Prep Time 15 minutes
Cook Time 25 minutes
Servings
Ingredients
- 330 g All-Purpose Flour
- 70 g Vanilla Sugar - [Check out my Vanilla Sugar recipe!]
- 3/4 tsp Ground Salt
- 1 tbsp Baking Powder
- 110 g Unsalted Butter - Ensure it is cold.
- 2 Chicken Eggs - [Size L]
- 2 tbsp Vanilla Extract - [Check out my Vanilla Extract recipe!]

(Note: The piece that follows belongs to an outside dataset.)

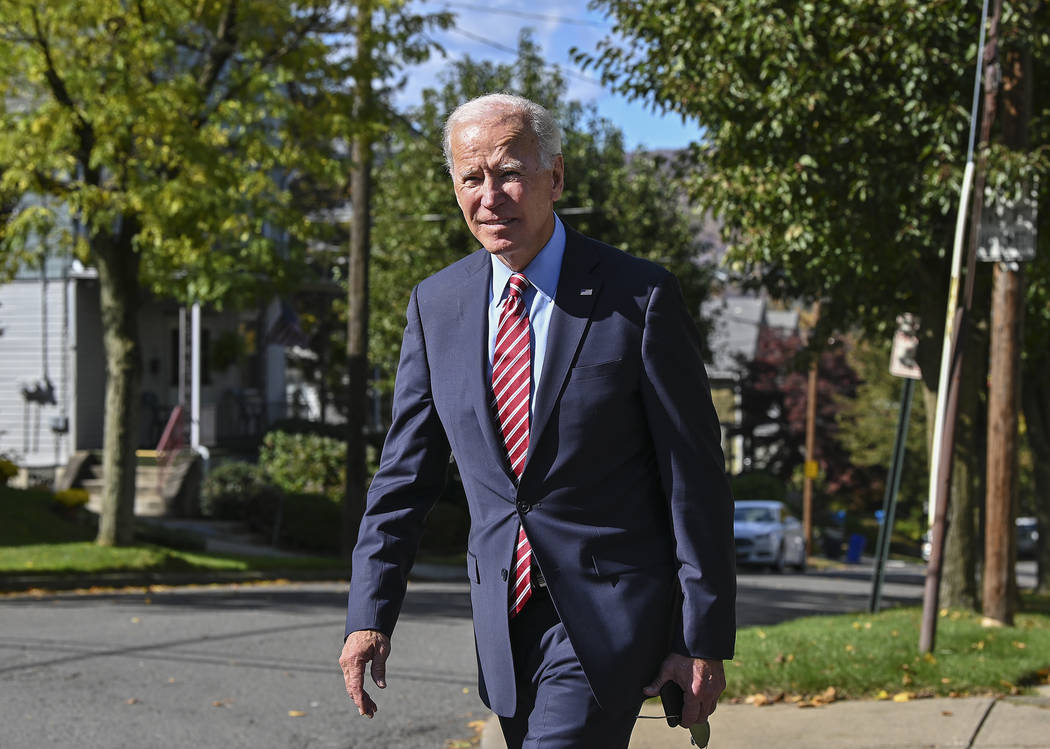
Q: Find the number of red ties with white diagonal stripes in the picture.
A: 1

- 110 g Heavy Whipping Cream
- 50 g Dried Cranberries
- 150 g Dried Strawberries
Optional Topping
- 1 tbsp Cow's Milk
- 2 tbsp Coarse Sugar
Equipment
- 1 Food Scale
- 1 Measuring Spoons
- 1 Mixing Bowl
- 1 Parchment Paper
- 1 Cookie Sheet
- Oven
- Freezer
- Oven Mits
Instructions
- Make sure the butter is cold before you begin.
- Weigh all the ingredients.
- Put all the dry ingredients, except for the dried fruit, in a bowl and mix them.
- Weigh the butter.
- Squeeze the butter into the dry ingredients. You want the result to be a flakey mixture.
- Briefly mix in all the other ingredients except for the dried fruit. Make sure you don't over-mix the dough! You want the dough to be moist and hold together.
- Cut the dried strawberries into equally sized pieces (similar to the size of the dried cranberries).
- Gently spoon the dried fruit into the dough until the dried fruit is homogenously mixed in.
- Dust your working surface with flour.
- At this point, you have two options. You can either make 12 small scones or 6 larger scones. Either option works great, but make sure you shorten the baking time if you choose to make 12 smaller scones.
- If you are making 12 scones, split the dough into equal halves and repeat the following steps for each halve.
- Shape the dough into a ball and flatten it into a disk. The disk should have a width of roughly 20 cm.
- Cut the disk in half.
- Cut each half into three equal circular sectors (as indicated in the image).
- Cover your baking pan with parchment paper.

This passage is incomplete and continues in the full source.